Yajiyagama Cave: telling geologic time and human history

Okinawa, Japan’s 47th prefecture, is different and distinctive from the Japanese mainland in myriad ways relating to its location and geology as well as its people and their unique cultural history. A surprising place to explore some of those differences is Yajiyagama Cave on Kumejima island, about 100 kilometers west of Naha.

Yajiyagama, once the site of an underground river, is the largest limestone cave on Kumejima. It is about 800 meters long and about a third of it is open to visitors. It is also an ancient mortuary site where many people say they can still feel the spirits of those ancient ancestors who were laid to rest in the cave.

Although the cave is open to visitors, as it is a grave site and has no electrical lighting, it is advisable to book a guide from Hotaru-kan, a nature center first established to protect the habitat of Kumejima’s fireflies (plentiful in April and May) and now also providing information on various flora and fauna of the island and its coastal waters. The guide will provide gum boots (to prevent tracking bat guano away from the cave floor), a hard hat and a flashlight as well as fascinating explanations (limited English).

The guide explains both the geology of the cave and the death rituals that led to the cave being used as a mortuary site. Out of respect for the dead, our guide began with the latter.

Although the practice has now ceased, it was once common pratice on Kumejima for the bodies of the dead to be left out in the open so that the bones could be cleaned by scavengers and the elements. The bones were then collected, placed in a large ceramic pot, and put into the cave. Studies have shown that a single pot often contained the bones of two or even three individuals, although I’ve yet to find an explanation for that practice.

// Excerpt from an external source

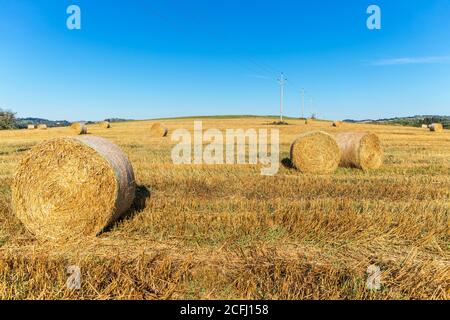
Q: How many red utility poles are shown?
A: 0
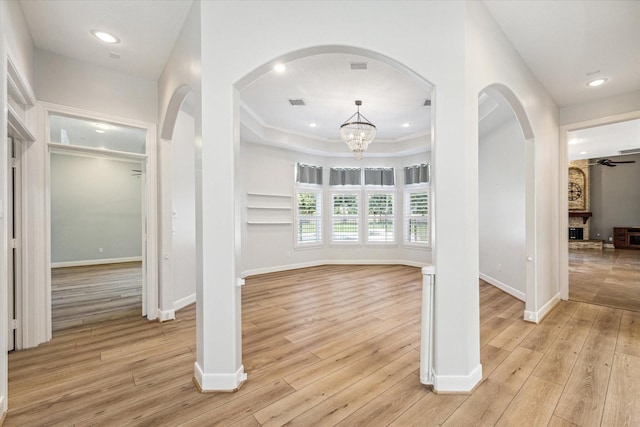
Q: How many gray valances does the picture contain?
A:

Usually a single spot in the cave, near its mouth, was used by a single family or community. Often a square stone dais was built and pots lined up on top of it, or an area was delineated by stones and the pots placed inside. In other cases, several pots would be placed together in natural niches in the cave walls. Unfortunately, most of the pots have been broken (vandals?) and the bones lie scattered on the ground. Presumably other pots have been removed to other locations for safekeeping.

The guide also explained that a prayer or moment of silence when entering and leaving the cave is appropriate because of the cave’s role as a cemetery.

The large mouth of the cave through which we entered is actually the site of a cave-in. The morning light made the cave walls glow and once we entered we could also see a small hole above us where a watercourse had once poured in.

The passage quickly narrowed and we walked into darkness, working our way along what felt like a narrow corridor before emerging into a larger chamber where our flashlights revealed all manner of Speleothem (stalactites, stalagmites, and columns) formed as water seeping through the earth above carries minerals into the cave. A pathway through the cave was marked off, making it easy to walk through. At one low spot that tends to fill with water in the wet season, there was even a catwalk.

To help us better grasp the age of this cave and its formations, the guide explained that it takes about fifty years for a stalactite “straw” to grow a single centimeter. He also explained that sometimes after stalactites and stalagmites have grown together to form a column, the column is split by an earthquake, leaving a seam or even a gap in the middle.

One particularly interesting formation, where water has dripped in along a fissure, creating a line of conjoined stalactites, is known as a curtain or drapery.

We also found tiny pools known as rimstone dams. These are shallow pools of water formed as calcite deposits left by evaporating water create pool walls. Large versions of these pools can be found in various locations around the world (eg, Yamaguchi, Szechuan, and Turkey), but here the rimstone dams were Barbie doll-sized, or even smaller.

Besides the spirits of long-dead ancestors, the cave is also home to a number of living creatures, including crickets, long-legged centipedes, sea roaches, snails and land crabs. Perhaps more intimidating are the bats and habu, Okinawa’s indigenous poisonous snake. Fortunately, we met no snakes and saw only a few small bats, weather conditions having driven the rest deeper into the cave to an area that is off limits. Snails, crickets, and centipedes were the only other fauna we could see.

Our cave exploration stretched from the mouth created by a cave-in to the site of another cave-in, open to the sky and feeling very other-worldly. Although the cave continued, entry beyond this point is prohibited.

To get out of the cave, we had to reverse course and go back the way we had come, giving us a chance to see more formations in the eerie light of our flashlights.

Yajiyagama cave was geologically fascinating with the added interest of its ancient human connection. Without a visit, I could not have understood this unusual mortuary practice.